Unified communications — where audio and video calling, call management, instant messaging, threaded messaging, collaboration tools, and mobile communications are integrated into a single solution — replaces the last vestiges of analog communication with digital communication and renders the device type irrelevant.

You don’t need the phone network to do voice calls, video calls, messaging, Slack, iMessage, FaceTime, Google Meet or any number of services that compose how most business communication actually happens now.

But wait, you might say. I do phone calls and text messages all the time! To which I say: Yes, but you don’t need to use it. It’s just a habit. And if a colleague, partner, or prospective customer doesn’t use the phone system, they’re still easy to reach and communicate with.

In fact, you can do without a phone without anyone else even knowing or caring. Virtual phone numbers are available from 5G and VoIP providers.
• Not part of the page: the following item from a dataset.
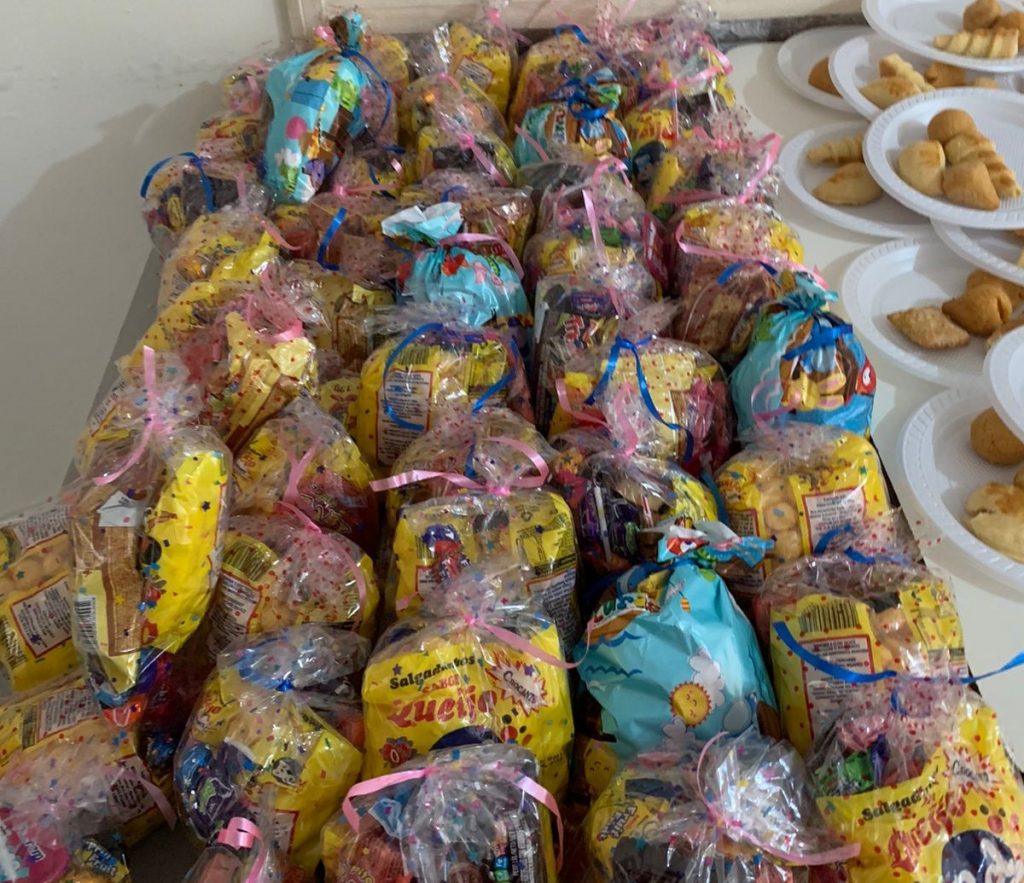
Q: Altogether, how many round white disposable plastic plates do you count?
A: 9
Google Voice and Skype are mainstream apps you may already be using, and these will give you a phone number you can share and be reached at.

To illustrate my point, consider this basic thought experiment: Which would be more of a disadvantage in business — to never have access to the phone system or to never have access to Zoom? The answer is clear: Not having access to Zoom would be a much bigger disadvantage these days. While you could take and make phone calls on VoIP and other services, not having Zoom means you would have to turn down meetings.

In other words, we have an entire technology, system, and network devoted to functionality that is duplicated by apps. And while the best audio communication apps on any device sound better than mobile calls over the phone networks, Zoom works much better on a tablet than a phone, simply because on the tablet the front camera is the same but the screen is bigger.

The iPad Mini 6 is the best example yet of a small tablet that can replace a phone — because the world has moved on from relying on phone networks and the iPad Mini 6 is the best small tablet on the market.

What happened with the landline phone is happening with the mobile phone network: The evolution of how people communicate for business is evolving away from the mobile phone network. One day soon, we’ll wake up and realise that nobody is using it at all.